The policies that do afford express coverage for the loss suffered by a policyholder as a result of a computer crime generally limit the coverage to the loss of intangible property or information assets. They also can include loss that is other than the deprivation of the information asset, such as situations where the crime involves the copying of data. In today's economy, a company can effectively suffer a loss where its information assets are only copied—for example, the disclosure of a client list, business plan, vendor relationship details, and the like.

60.5 E-COMMERCE POLICIES.

In the time since the fourth edition of this Handbook was published in 2002, the marketplace for ecommerce policies has matured only slightly, with little or no uniformity between the competing products. One thing that the market does seem to agree on, though, is a focus on all industries as opposed to the technology, telecommunications, and financial sectors. The markets offering policies with definitive coverage for information technology, e-commerce, and network security have remained relatively static, though new entrants now come from established carriers as opposed to small start-up entities. What remains important to note is that all of these forms must, and will, continue to change with time as the technology to which they are tied changes and evolves. One need only look back to the early 1990s to find policies that spoke of the infinite channels of the Internet, and information security as part and parcel of the general content-related risks faced by publishers and broadcasters.

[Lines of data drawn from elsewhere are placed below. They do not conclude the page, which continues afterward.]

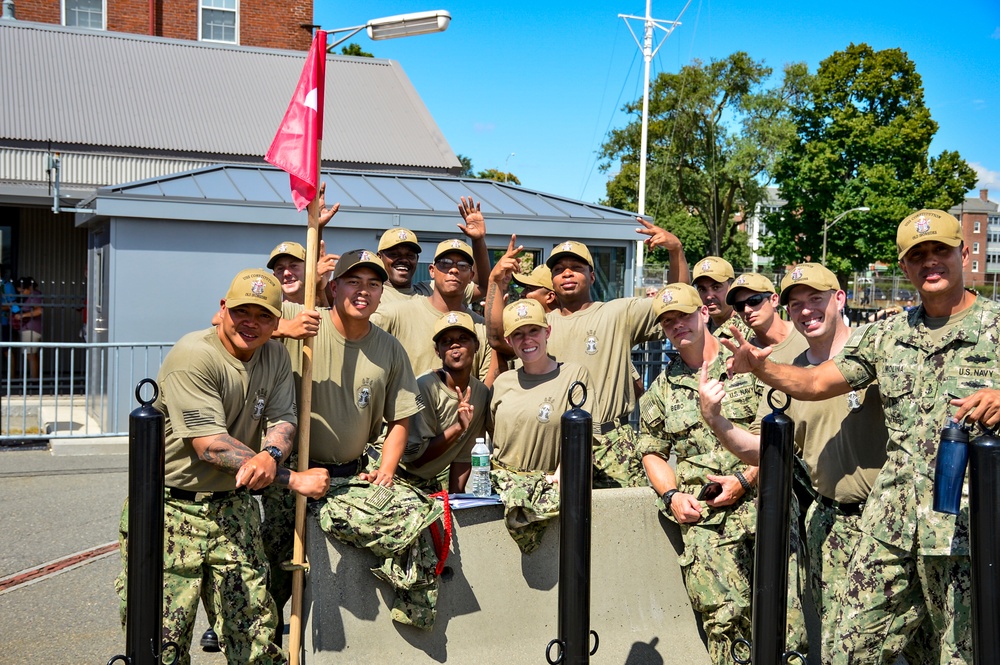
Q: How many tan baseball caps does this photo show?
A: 14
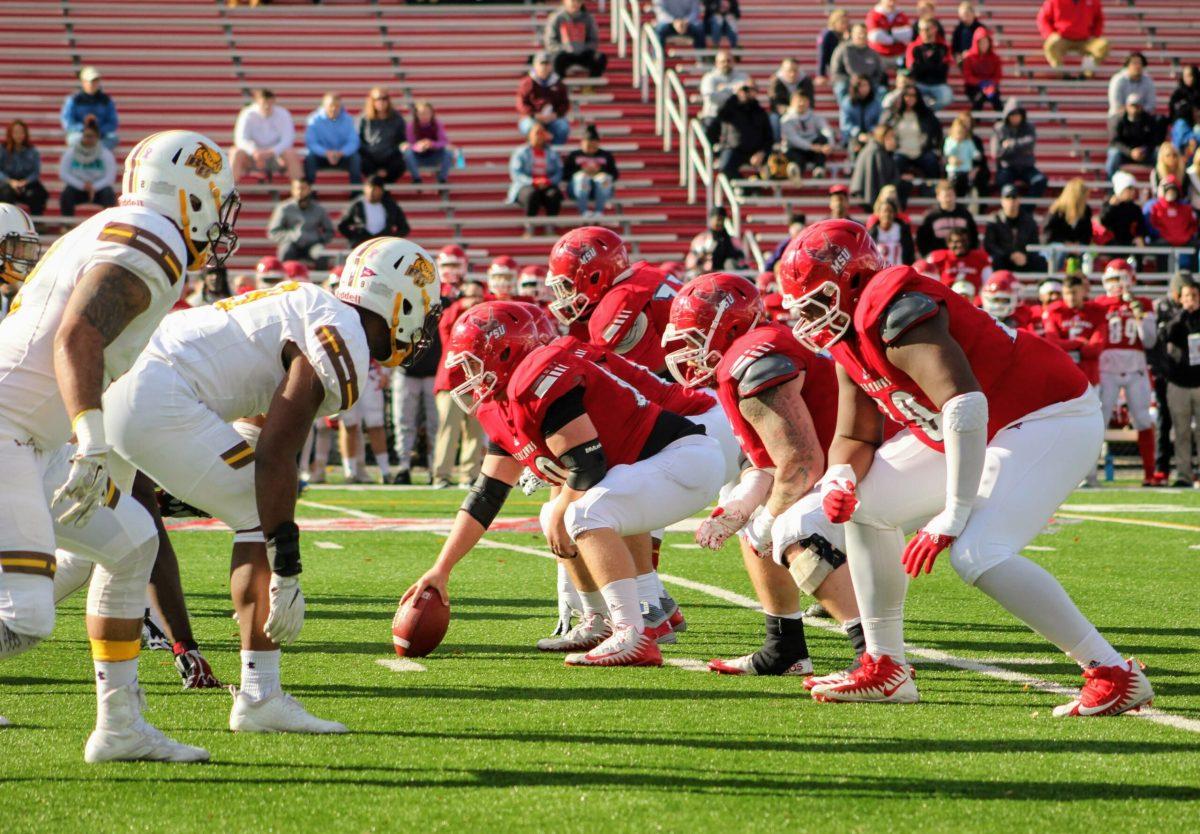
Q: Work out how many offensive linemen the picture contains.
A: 5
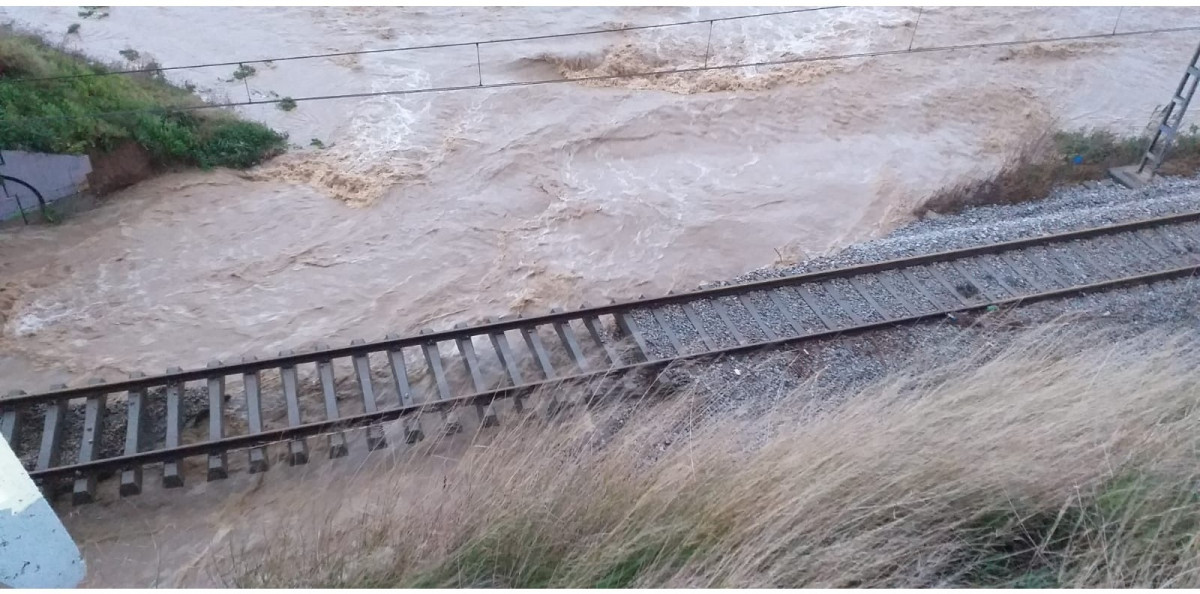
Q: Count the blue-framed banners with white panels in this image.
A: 0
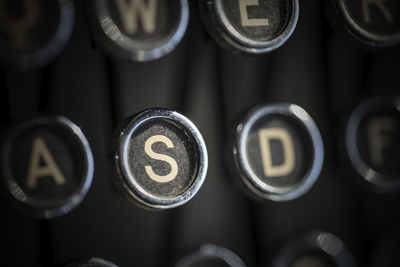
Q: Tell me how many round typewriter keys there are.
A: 11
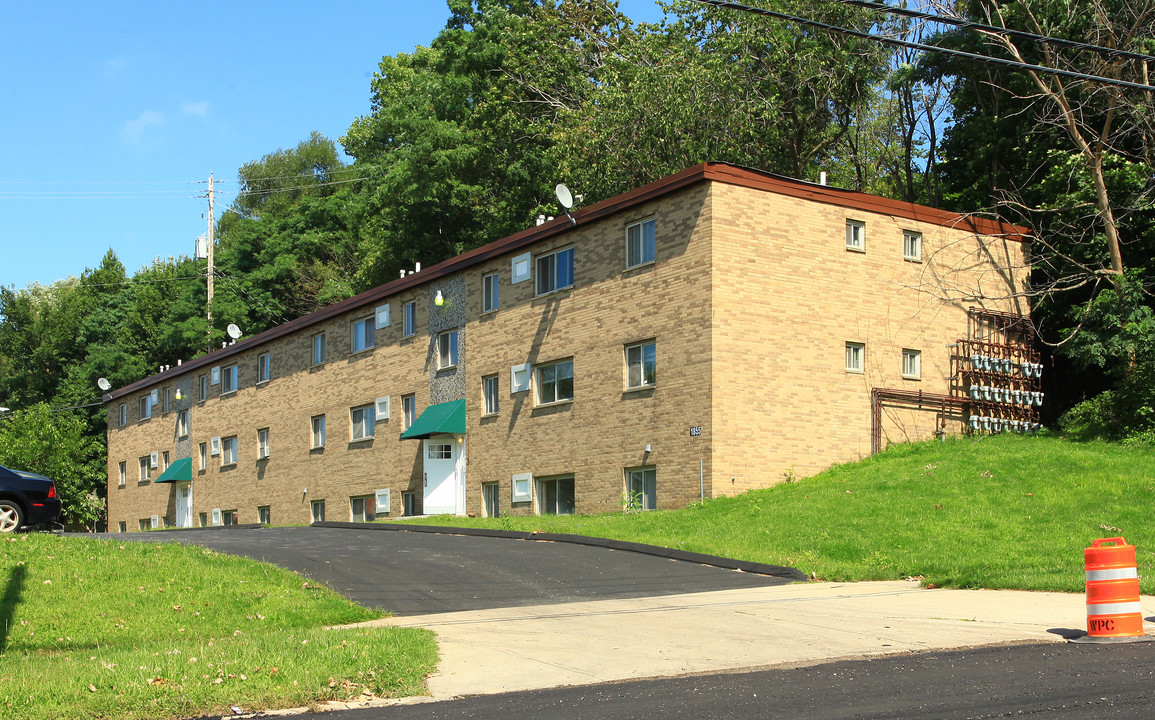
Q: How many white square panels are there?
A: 12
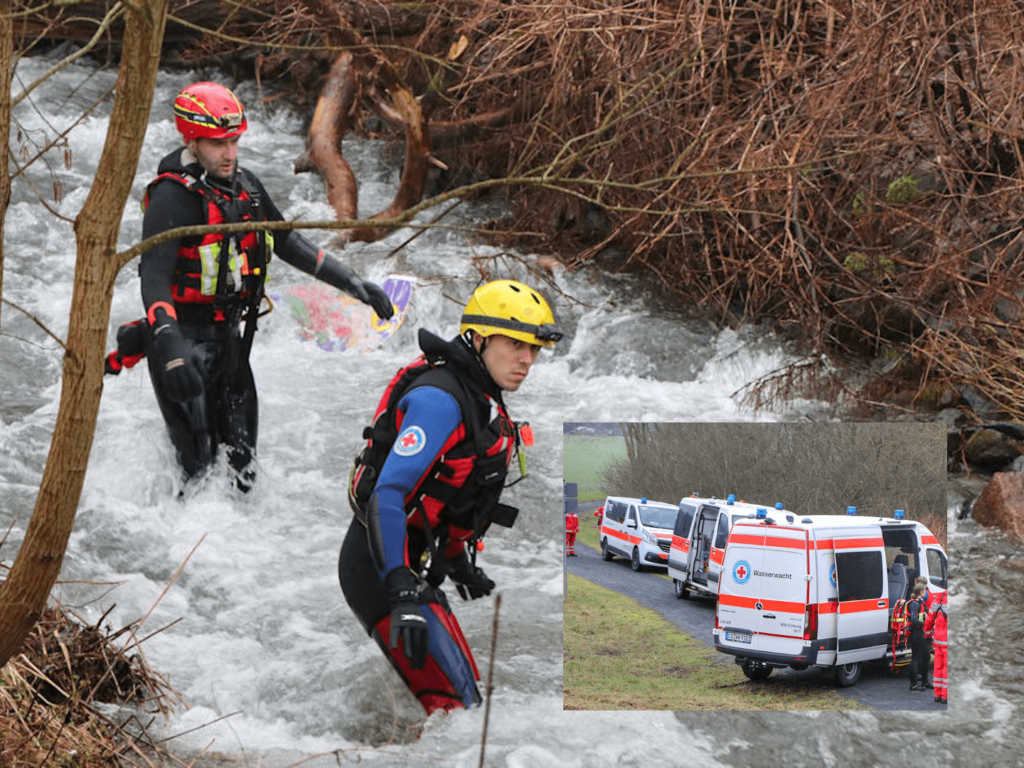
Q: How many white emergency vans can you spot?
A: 3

These e-commerce policies generally fall into two categories: (1) those that cover damage caused to others by the actions or failures of the policyholder's computer systems and (2) those that cover direct financial loss of the policyholder from certain specified cyber perils.

The most common e-commerce policy is that which would defend and indemnify a policyholder for claims made against it by others for damages allegedly suffered by those third parties. In addition to filling the gaps in traditional policies, such as the CGL policy, such policies also extend new coverage that is peculiar to the needs and exposures of information technology and computer system security.

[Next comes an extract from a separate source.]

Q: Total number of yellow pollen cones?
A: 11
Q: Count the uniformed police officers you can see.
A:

Typical third-party exposures include the infringement of another's intellectual property, violation of privacy rights, content-based liability such as libel and slander, and professional malpractice. Claims alleging such suffered wrongs are more often than not attributable to acts of negligence by an insured. They also do not differ dramatically from their Old Economy cousins, with the exception of the myriad of privacy issues that recently have come to the fore in the form of general privacy, healthcare, and financial information.

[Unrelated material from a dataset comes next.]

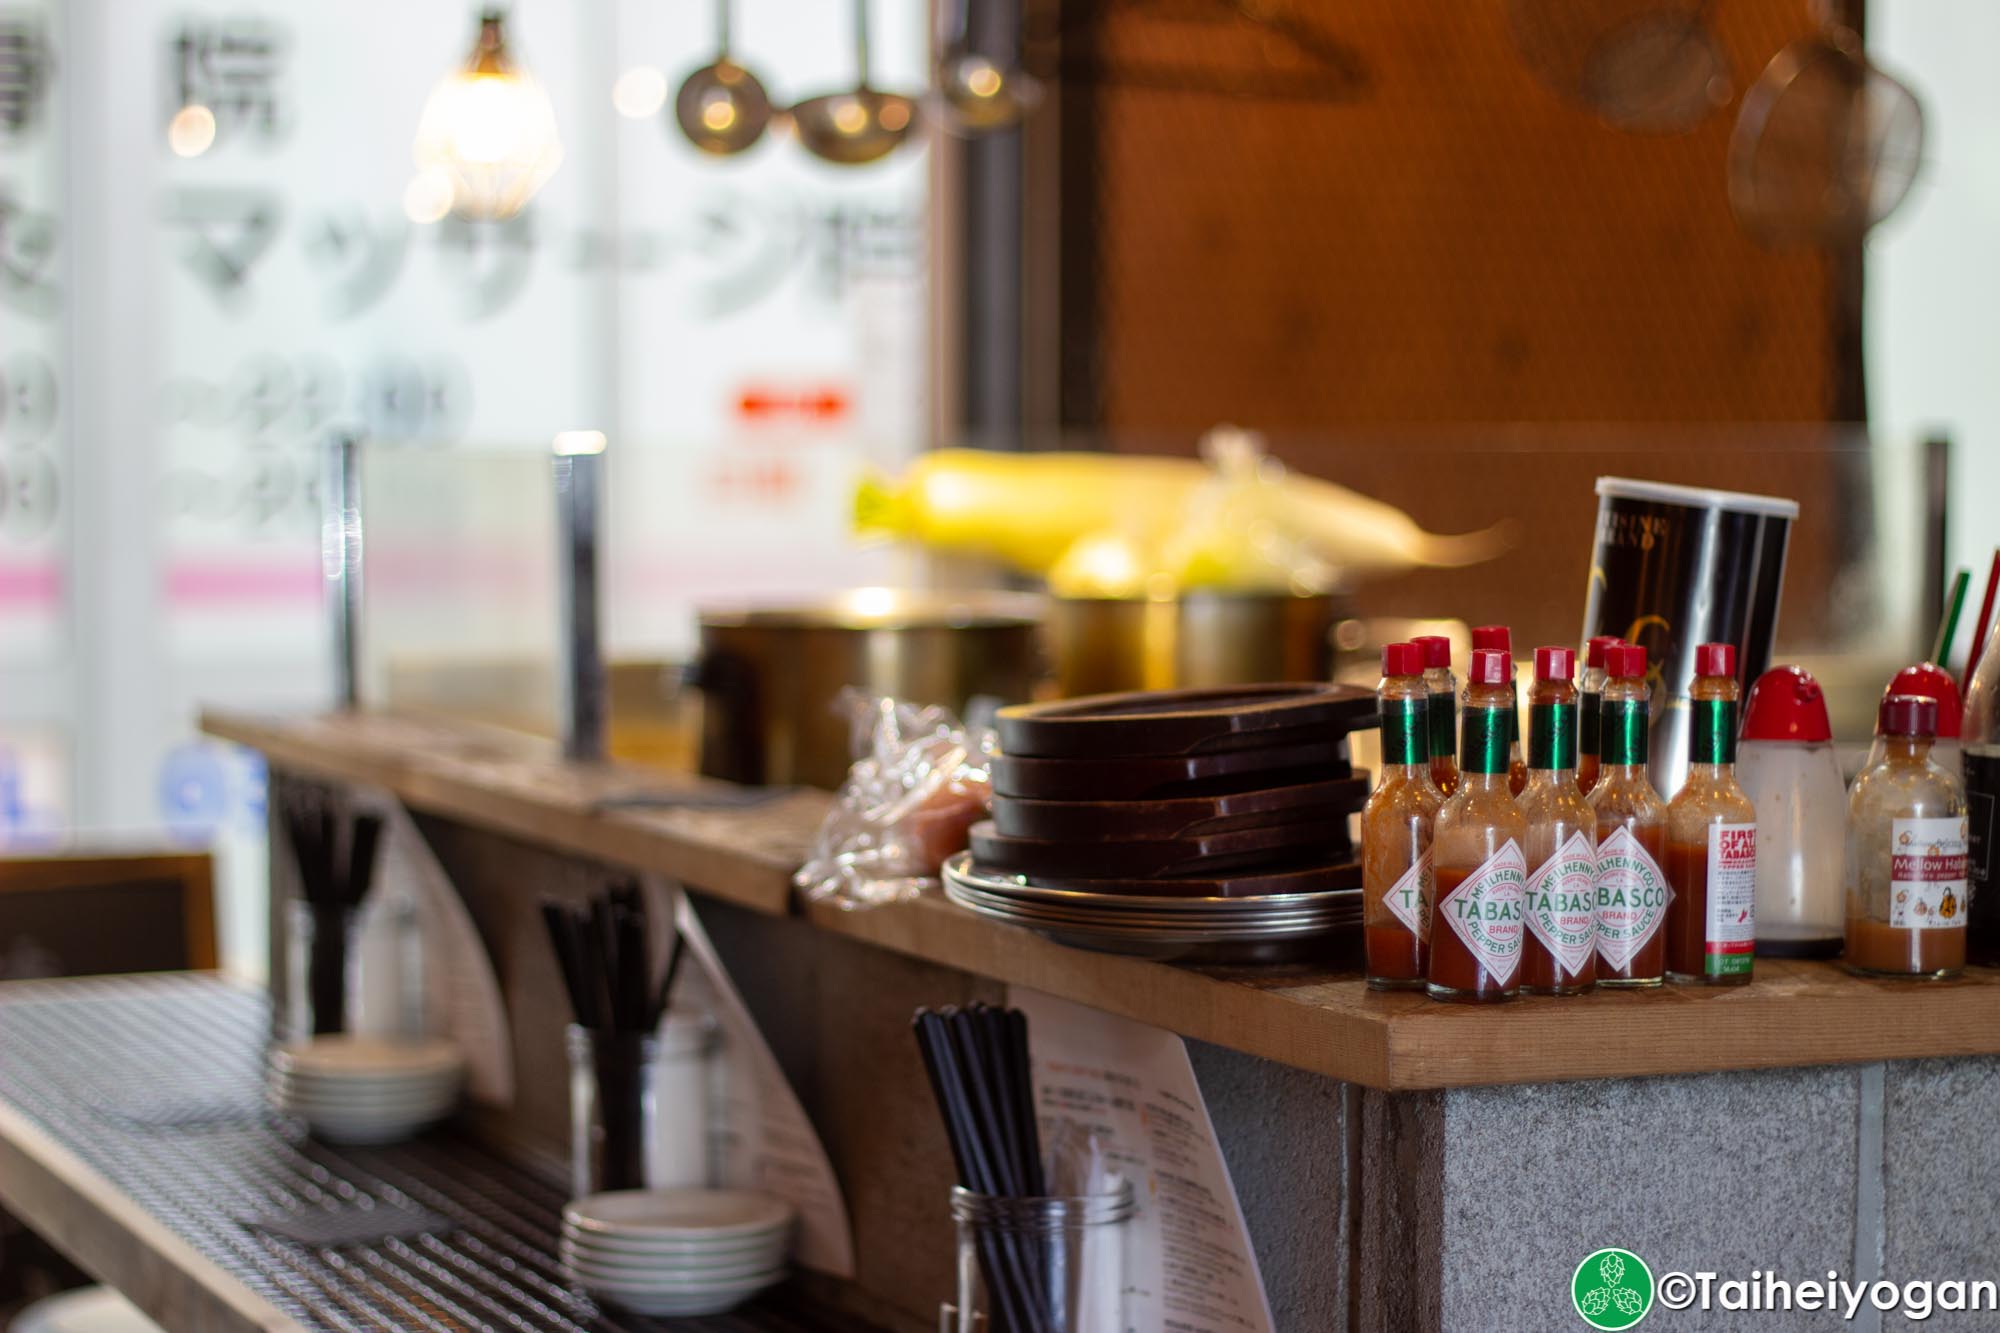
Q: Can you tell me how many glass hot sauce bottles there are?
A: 9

The new exposures or risks that these policies respond to include the damage caused by the transmission of malicious code, the unwitting participation in a distributed denial of service attack as a zombie,⁶ and others. These perils also are the triggers for coverage for the direct loss suffered by the policyholder itself in the form of stolen information assets, corrupted data, network interruption, cyber extortion, and so on.

The more robust e-commerce policies must, and will, adapt to the inherent differences between the Old and the New Economy. Policyholders risk finding themselves bare at worst or at best succeeding in forcing a settlement after protracted litigation, when they seek to shoehorn coverage for the unique risks of the Internet into hoary old policies from the days of black-and-white television and the Cold War. Just as new coverages developed around the new exposures of employment practices, so too have new coverages arisen to address the new exposures of a company Web-enabling its business practices.

As these new e-commerce policies cover new risks, the due diligence performed by the insurance carrier in underwriting the risk must break new ground. The few carriers that have taken the time to educate themselves about the risks inherent in computer and network security have turned to computer security professionals to assist in their due diligence. This due diligence generally takes the form of remote penetration testing, an online network security assessment, a full-blown on-site security audit, or some combination. What is important to note is that these activities basically are unrelated to insurance and that they focus exclusively on the computer and network security issues; as such, they represent a true value added to the applicant in the form of an additional set of eyes taking a critical look at its security without the applicant having to pay for it.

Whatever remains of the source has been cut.